He Delivers his Blessings by Jeffrey Levine Illustration by Isabelle Pelissier

She can do anything she wants with him...

There is much to celebrate. She invents moments of unaccountable happiness for him. They hide from the photographers. The cook whips up traditional dishes, invites her into the kitchen and whispers the legends of his origin while, for luck, he traces her own history from lips to waist with his good hand, her profile shuddering under his measure. The guests prepare for after-dinner struggles with lubricious budding beaus. The entire nation awaits the birth of the beauty, the exotic, the blessed.

Stay, my treasure. She can do anything she wants with him. Her flattery is nothing because he is already convinced. She is laughing with her contessa’s voice–everybody admires the perfect red of her lines, sultry sway of her lines. The orchestra plays mazurkas–the men compare their stripes and ribbons.
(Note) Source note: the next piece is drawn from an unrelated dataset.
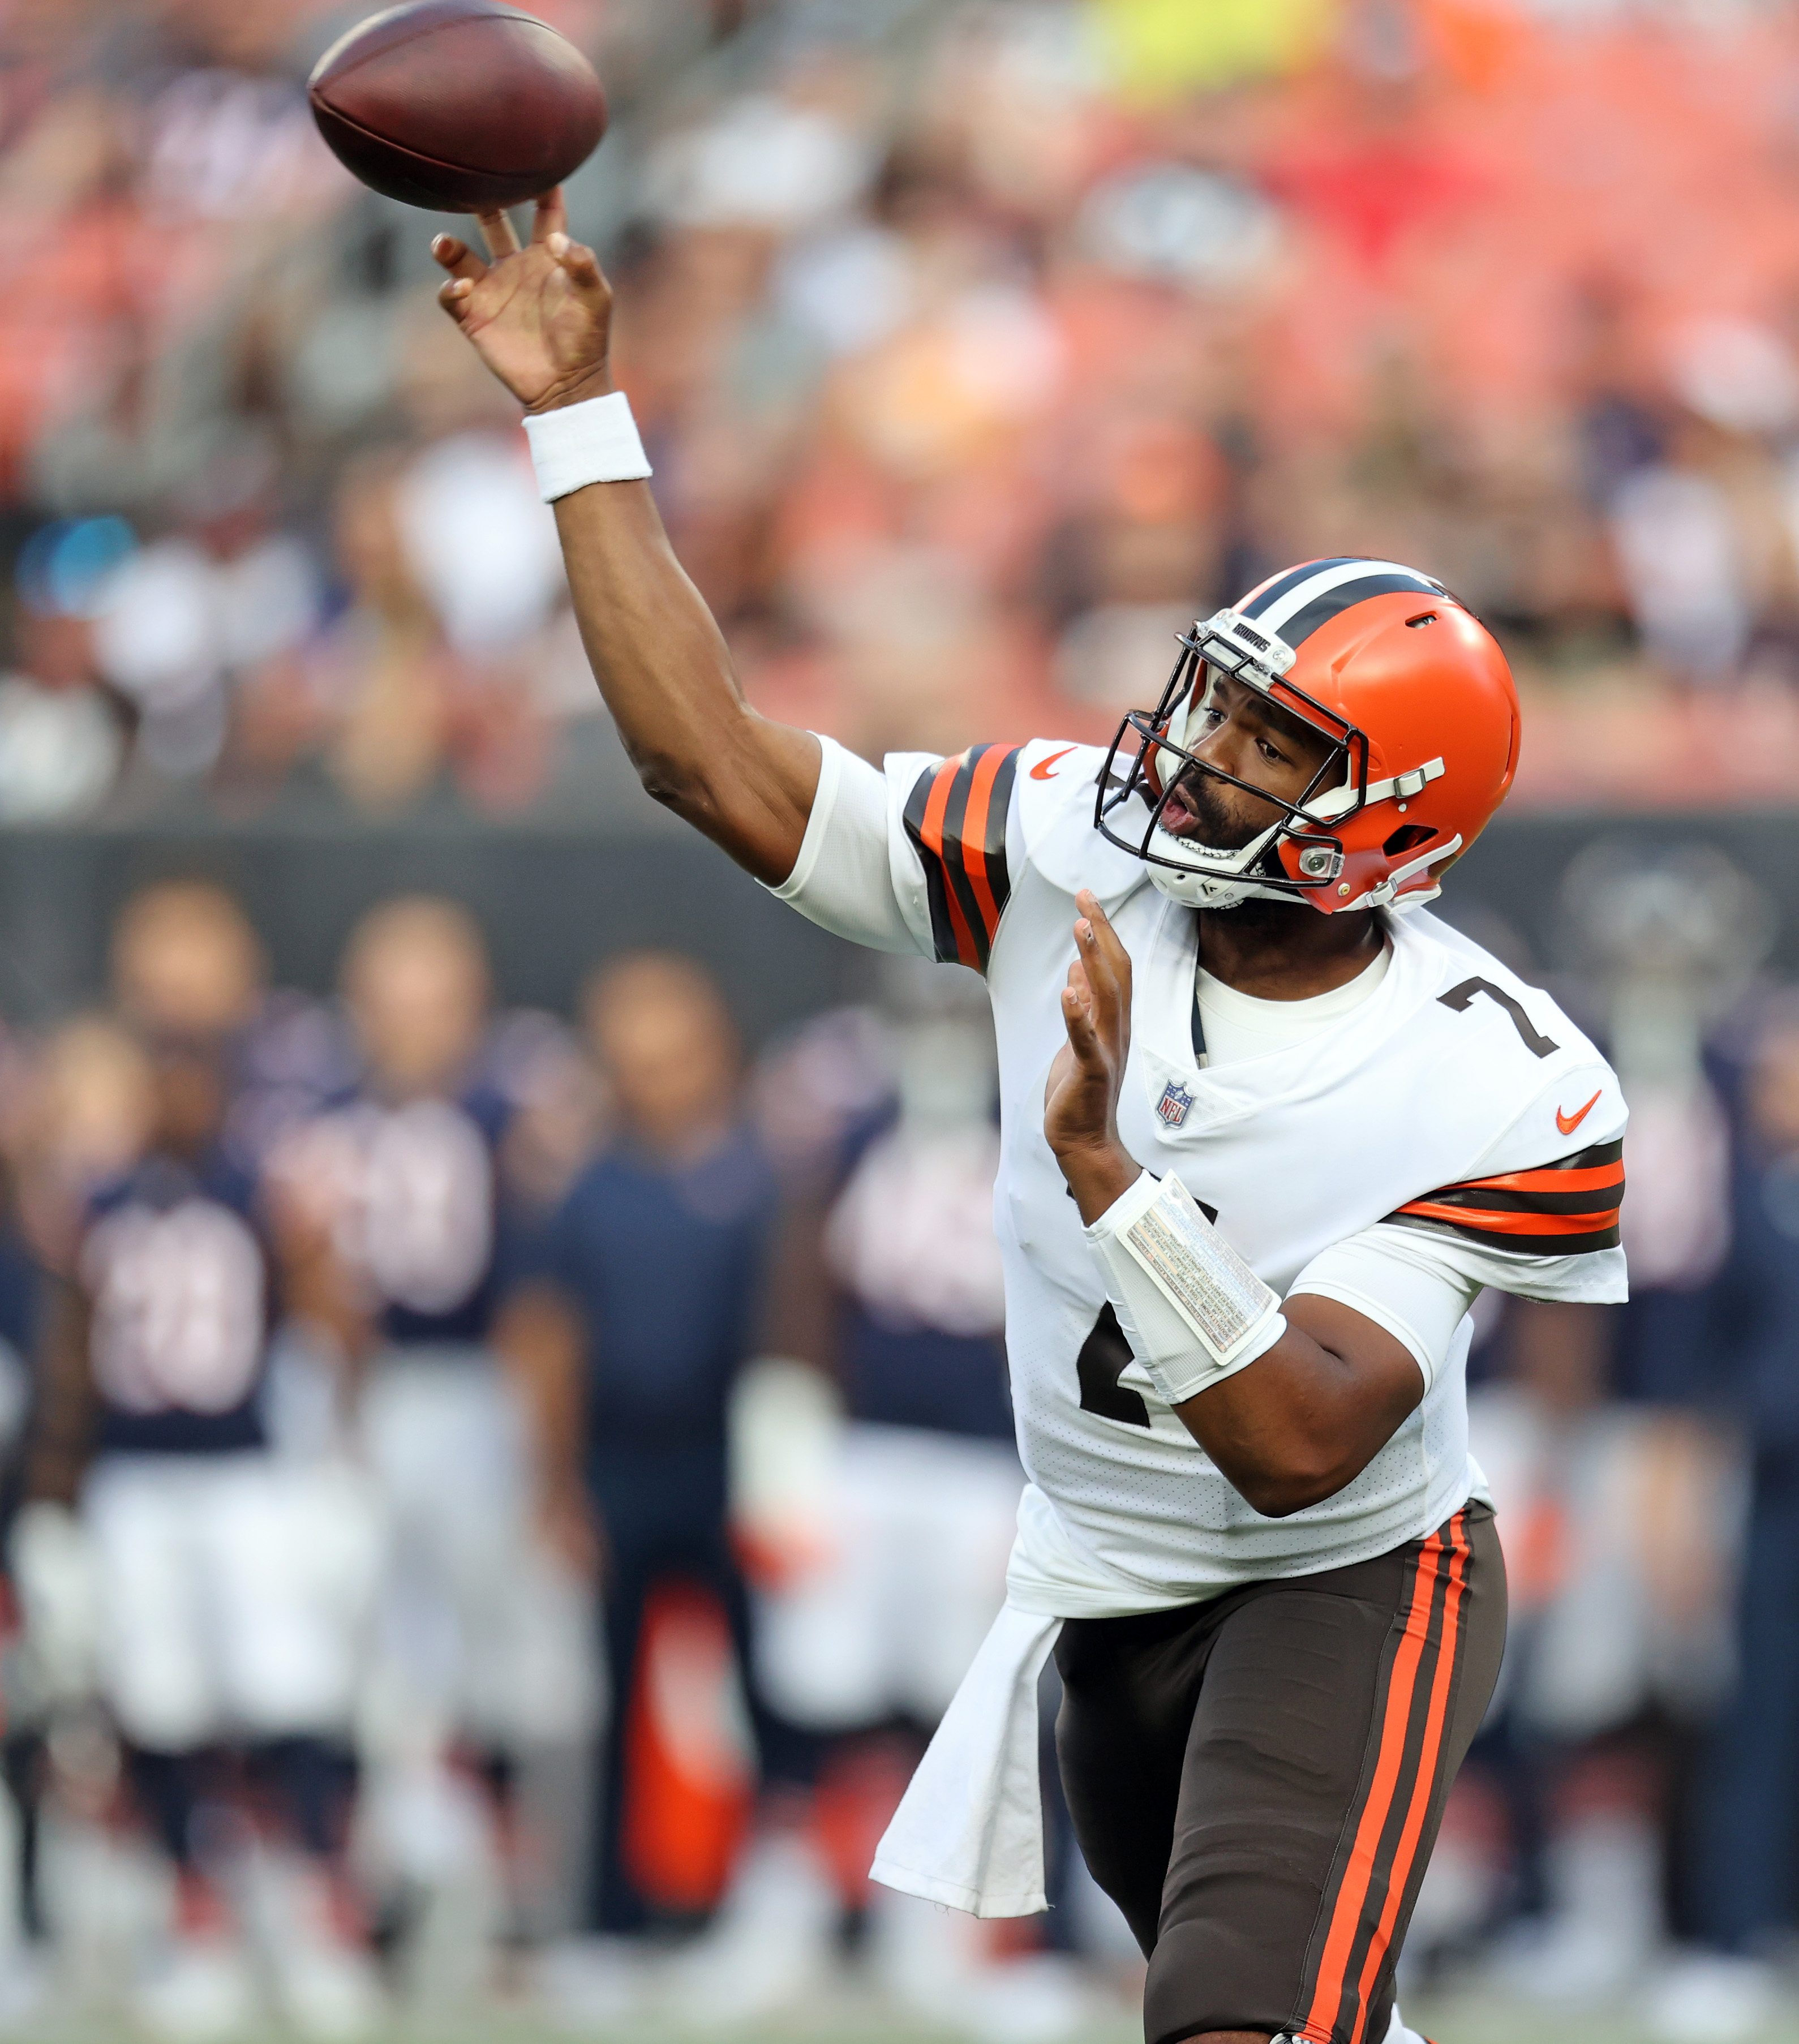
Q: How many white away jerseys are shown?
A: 1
She trembles beneath her own little uniform, mismatched and tattered. There would be fanfares, antiphonal and filled with brass. He promises her a little farm in the south with olive trees and amber light. Still, the night manager, a colonel, threatens to throw them out on the street for the
indecency of their love.

The colonel sees himself in bed clutching her, growing hot with the metallic clank of his medals. She lifts the colonel’s palm to the offending place, but keeps the tone of her voice serious and complicitous, gives him half-smiles and adds some new detail or other each time she assures him it will not happen again. She remembers what Milan Kundera said about love, that it does not make itself felt in the desire for sex (a desire, he wrote, that extends to the universe of women) but in the desire for shared sleep (a desire limited to her).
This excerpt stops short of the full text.